• ASSIGNED TASK: Some lines hold the string "many". Copy all of them from the material that follows.

[Opening MATERIAL TO PROCESS section]

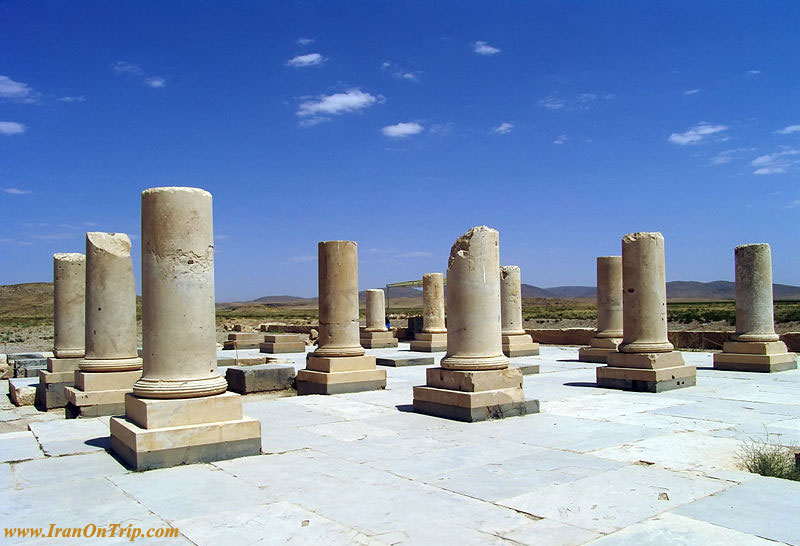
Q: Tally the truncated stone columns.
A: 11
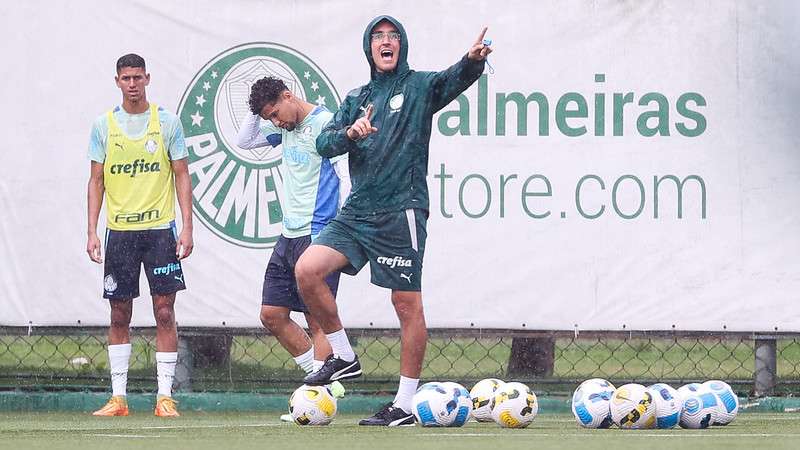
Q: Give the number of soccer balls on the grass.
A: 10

[Closing MATERIAL TO PROCESS section]
[Opening MATERIAL TO PROCESS section]

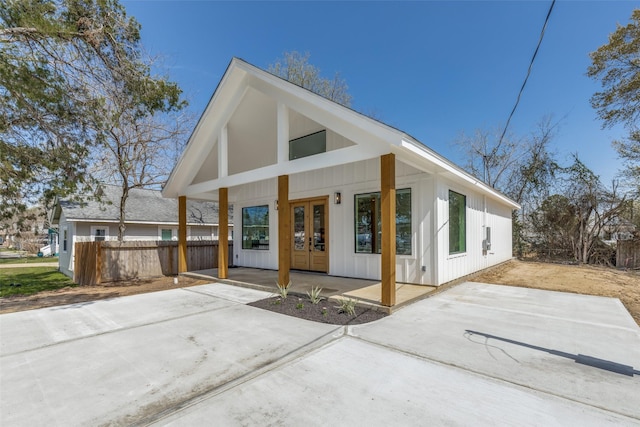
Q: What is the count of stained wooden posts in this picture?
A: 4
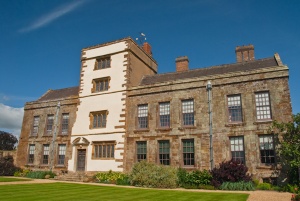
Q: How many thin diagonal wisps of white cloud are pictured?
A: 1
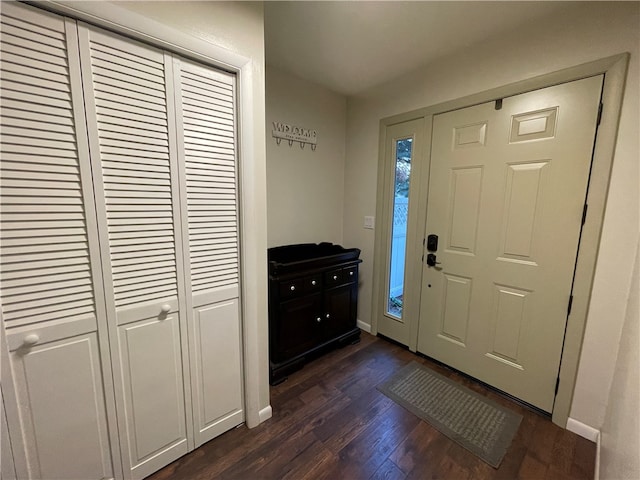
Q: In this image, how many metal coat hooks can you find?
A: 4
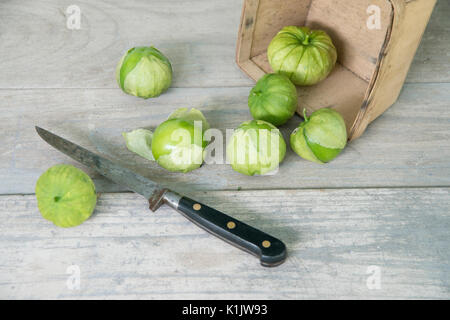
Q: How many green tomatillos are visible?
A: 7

[Closing MATERIAL TO PROCESS section]
[Opening MATERIAL TO PROCESS section]

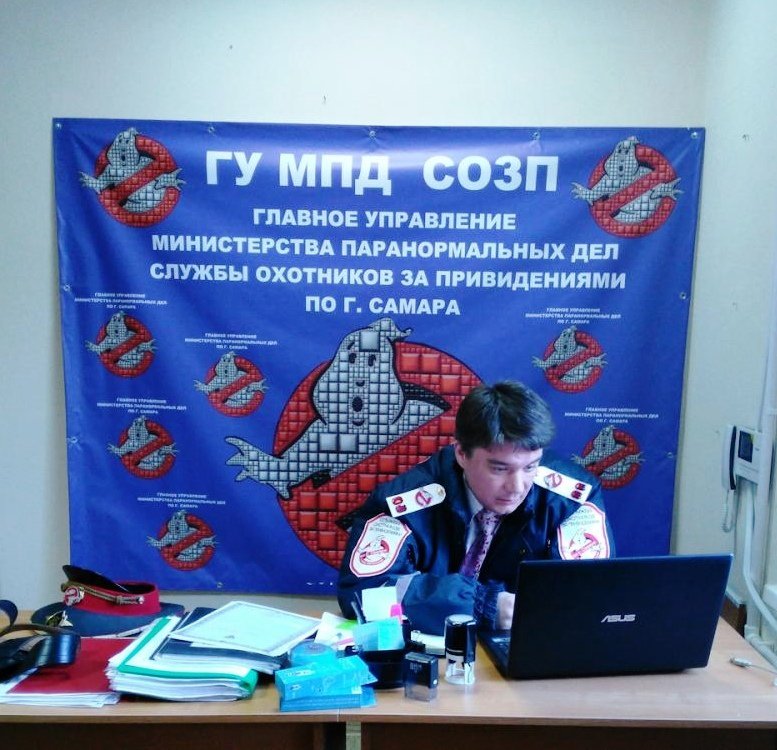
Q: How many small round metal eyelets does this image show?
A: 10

[Closing MATERIAL TO PROCESS section]

• RESULT FOR THIS EXERCISE:
Q: How many thin diagonal wisps of white cloud are pictured?
Q: In this image, how many metal coat hooks can you find?
Q: How many green tomatillos are visible?
Q: How many small round metal eyelets does this image show?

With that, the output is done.